Bugünlerde çok konuşulan kongreler birçok mesajı barındırıyor. MHP'de durulmayan sular ve kongreye gitmek isteyen başta Meral Akşener ve diğer muhalifler hangi derinliği anlatıyor… Bu Pazar AK Parti'de olacak ve Başbakanı belirleyecek olağanüstü kongre ise Türkiye siyaseti için yeni bir dönemin başladığını gösteriyor... Bunların yanında geçen Pazar günü gerçekleşen HÜDA PAR kongresi de Türkiye'yi derinden sarsan meselelerine yaklaşımı anlatıyordu…

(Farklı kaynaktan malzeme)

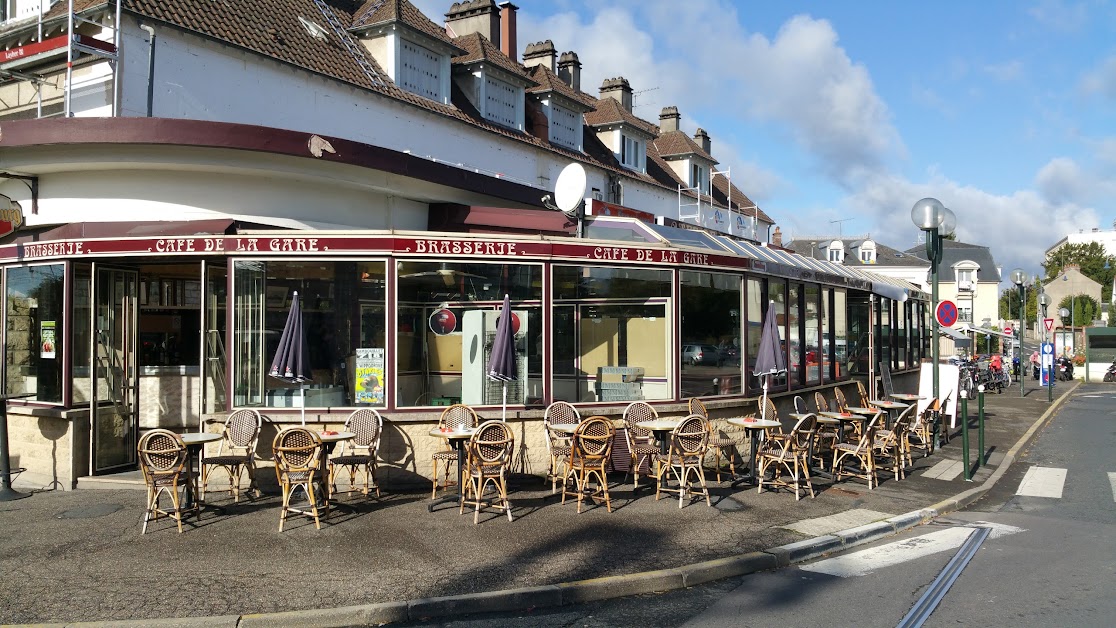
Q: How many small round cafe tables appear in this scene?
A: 11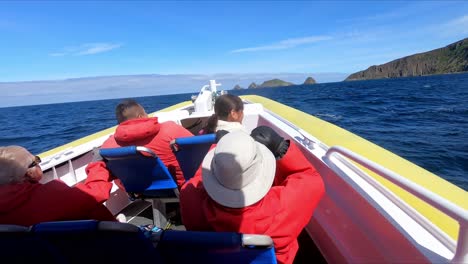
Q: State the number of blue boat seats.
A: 5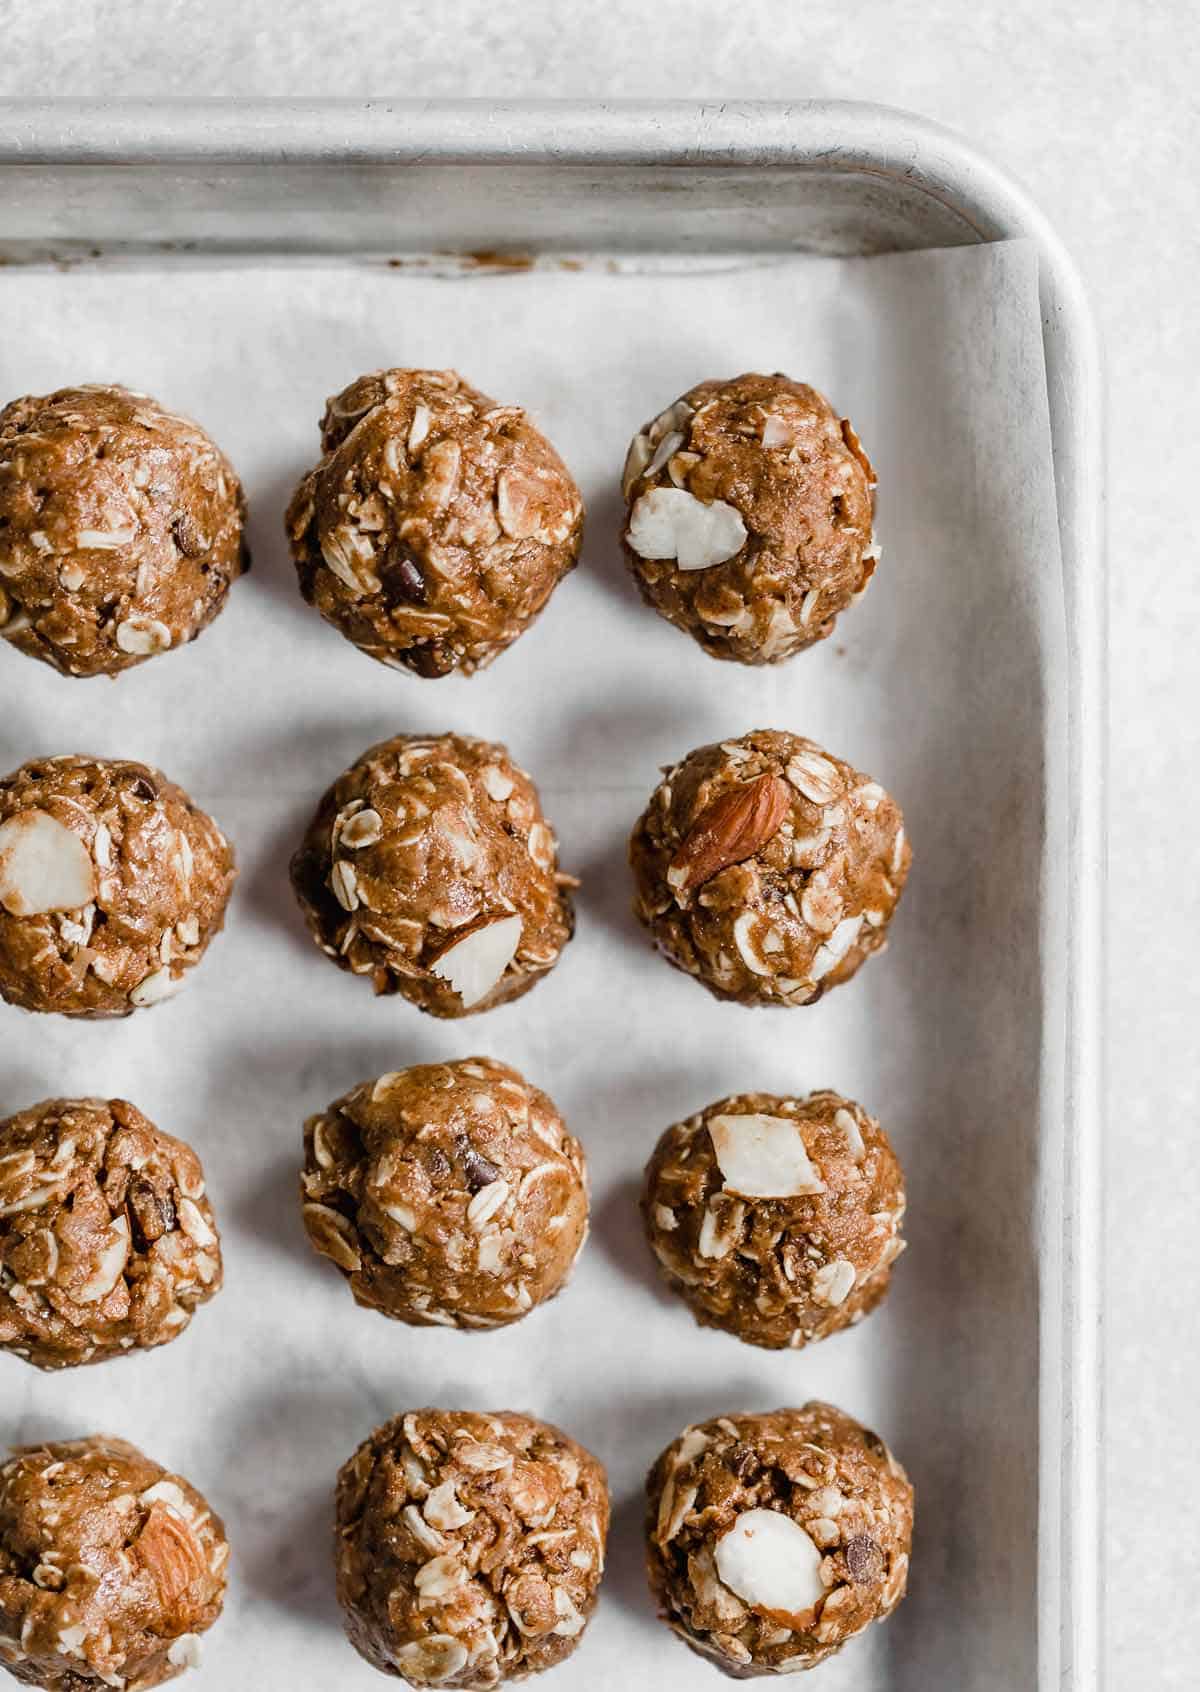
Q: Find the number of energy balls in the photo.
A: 12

Başta MHP kongresini ele alırsak; Kongre'nin daha çok konuşulacağı gözüküyor. Çünkü MHP içerisindeki çalkantılar üzerinden rant devşirmek isteyen ciddi bir kesim söz konusu. Meral Akşener'in öne çıkarılmak istenmesi ve ona destek verenlerin Türkiye hayatında hayırlı işlerle yâd edilmediği gözüküyor. Özellikle Meral Akşener'e arka çıkan cumhuriyetçi Geziciler, Paralelciler ve Doğan gurubu bir şeylerin kokusunu almış bulunuyor. Meral Akşener de bu kokuyu hissetmiş olacak ki “kendi oğlunun da gezi olaylarına katılanlarla birlikte hareket ettiğini” dillendiriyor. Bahçeli'nin bazı hesapları bozduğu; özellikle gezi olayları ve Kobani olaylarında kendi tabanını sokağa salmaması, “sokağa dökülen bizi temsil etmiyor” açıklaması bazılarını fazlasıyla kızdırmışa benziyor. Birilerinin çok arzu ettiği Kürt-Türk çatışmasını engelleyen bir takoz olarak görülüyor. Kendi ellerinde kolayca oynatabilecekleri bir Meral Akşener sevdasıyla yola çıkmış gözüküyorlar…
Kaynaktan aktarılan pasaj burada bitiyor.